KEYWORDS: code resituation, code migration, minimal intervention, software-based art, computer-based art, conservation ethics, time-based media conservation, media conservation, conserving computer-based art, CCBA

INTRODUCTION

A software-based artwork’s appearance and functional behaviors are determined by its underlying code. The proper, artist-intended execution of this code is often dependent on a specific hardware and software environment. If these dependencies irretrievably fail owing to technological obsolescence or breakdown, the work itself may require conservation intervention on its code level. This is especially true in cases in which emulation or virtualization of the artwork’s environment does not result in satisfying execution of the work’s behaviors, such as speed, color, or movement. In these cases, code migration can be a powerful treatment option: the original code is translated into a different, contemporary technology or programming language to recreate the work’s behaviors precisely, based on the functional rules laid out in the original code.                

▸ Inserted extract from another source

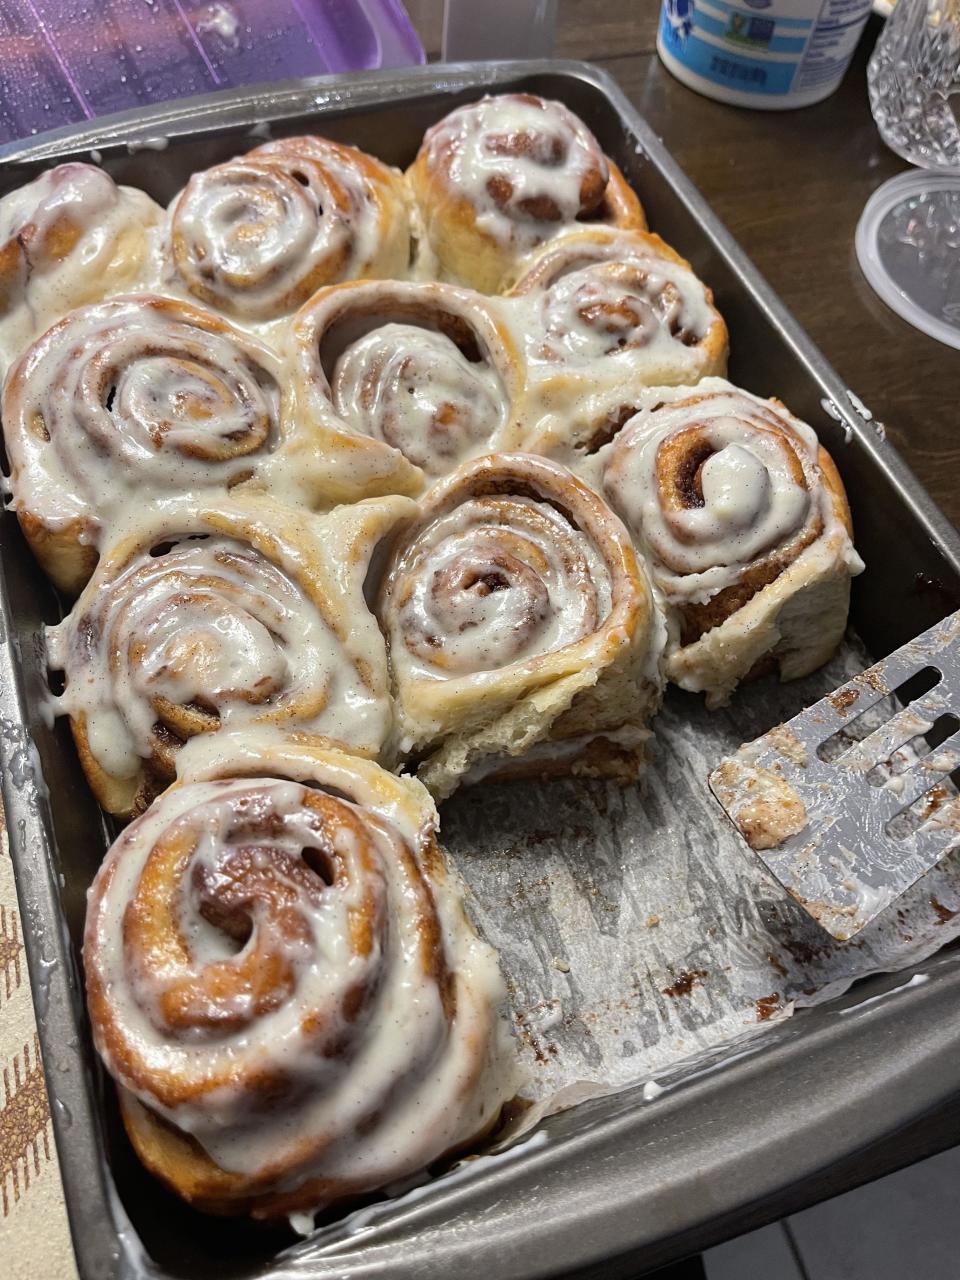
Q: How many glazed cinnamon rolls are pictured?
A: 10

From a conservation standpoint, however, code migration has to be regarded as a radically invasive treatment. Even if the migration takes place only in the restoration version of an artwork, leaving the original version untouched, the migrated version will replace the original in the context of an exhibition or other display of the work. From here on, the audience will experience only the migrated version. As the authors established in their previous research, original code—although mostly hidden from the viewer—can carry important meanings that are worthy of preservation (Engel and Phillips 2019). The artist’s (or delegate programmer’s) individual choice of technologies, programming languages, or coding style is evidence of an artist’s practice and expression; studying the original code and its annotations offers deep insight into an artwork’s genesis and history of restorations. These layers of meaning are easily eliminated when code is migrated, as programmers tasked to repair software are commonly not concerned with the preservation of original code. To prevent or minimize this loss of meanings when conducting a code migration, the authors identified a new treatment approach they termed, “code resituation,” which allows preservation or even reanimation of defunct original code, including its algorithms.                 

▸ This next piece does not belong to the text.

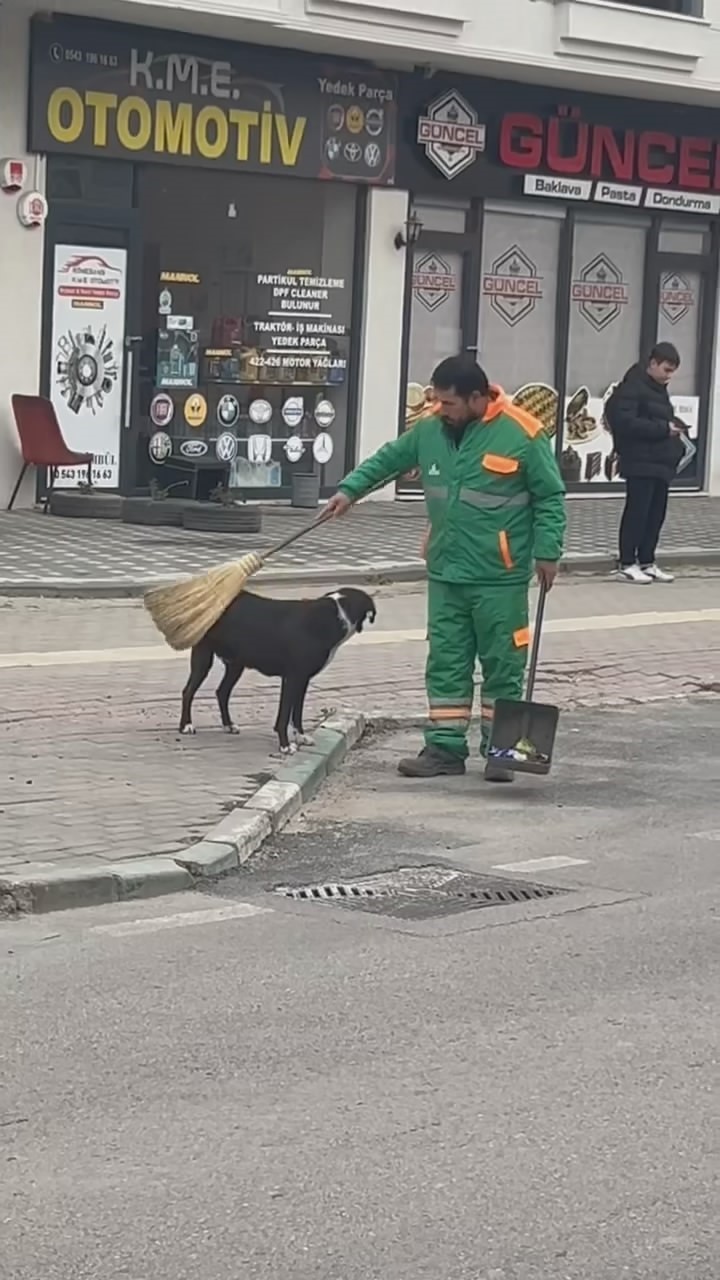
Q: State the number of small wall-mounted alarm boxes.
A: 2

This new practice of code resituation supports a widely acknowledged conservation principle, “minimal intervention,” which demands that “any conservation treatment should be kept to a minimum” (Munoz Viñas 2005, 188). Introducing established conservation ethics and practice guidelines (AIC 1994) to the examination and treatment of software- and computer-based art has been a central goal of this cross-disciplinary research. Since 2014, Guggenheim conservation staff and New York University (NYU) computer scientists have been collaborating to cultivate the intersection between art conservation and computer science to develop best practices for the examination, documentation, and treatment of software- and computer-based artworks (Guggenheim Blogs 2016; Guggenheim Blogs 2017; Engel et al. 2018; Guggenheim Blogs 2018; Engel and Phillips 2019). Code resituation was developed and tested during the treatment of two case studies—both web artworks—from the Guggenheim collection, Shu Lea Cheang’s Brandon (1998–1999) and John F. Simon Jr.’s “Unfolding Object” (2002). Both works required code migration from their Java applets to other programming and markup languages because they were no longer supported in contemporary web browsers and less invasive strategies, such as emulation, did not prove to be a treatment option in both cases (Engel et al. 2018; Guggenheim Blogs 2018).      

WHAT DOES MINIMAL INTERVENTION MEAN HERE?

Across the many specialties of cultural heritage conservation, the notion of minimal intervention is widely accepted and applied to guide conservation and restoration treatments of all kinds. “Its application means that, among all the methods and materials that can be used to address a condition problem, the best choice is the one that alters the object as little as possible” (Appelbaum 2007, 302). Respect for the original calls for limited interference, as every treatment of an object poses risks and can have negative side effects. For example, by introducing consolidants into the original structure of a painting, unforeseeable long-term changes can be introduced. For software-based pieces, risks of invasive code treatments can include the introduction of unsustainable technologies or the misinterpretation of intended functional and aesthetic behaviors. Minimal intervention as a principle strives to support the removability of treatments and thereby the future retreatability of artworks. It intends to not only preserve the legibility of the original but also the traces of an artwork’s histories of production, use, display, appreciation, and repair.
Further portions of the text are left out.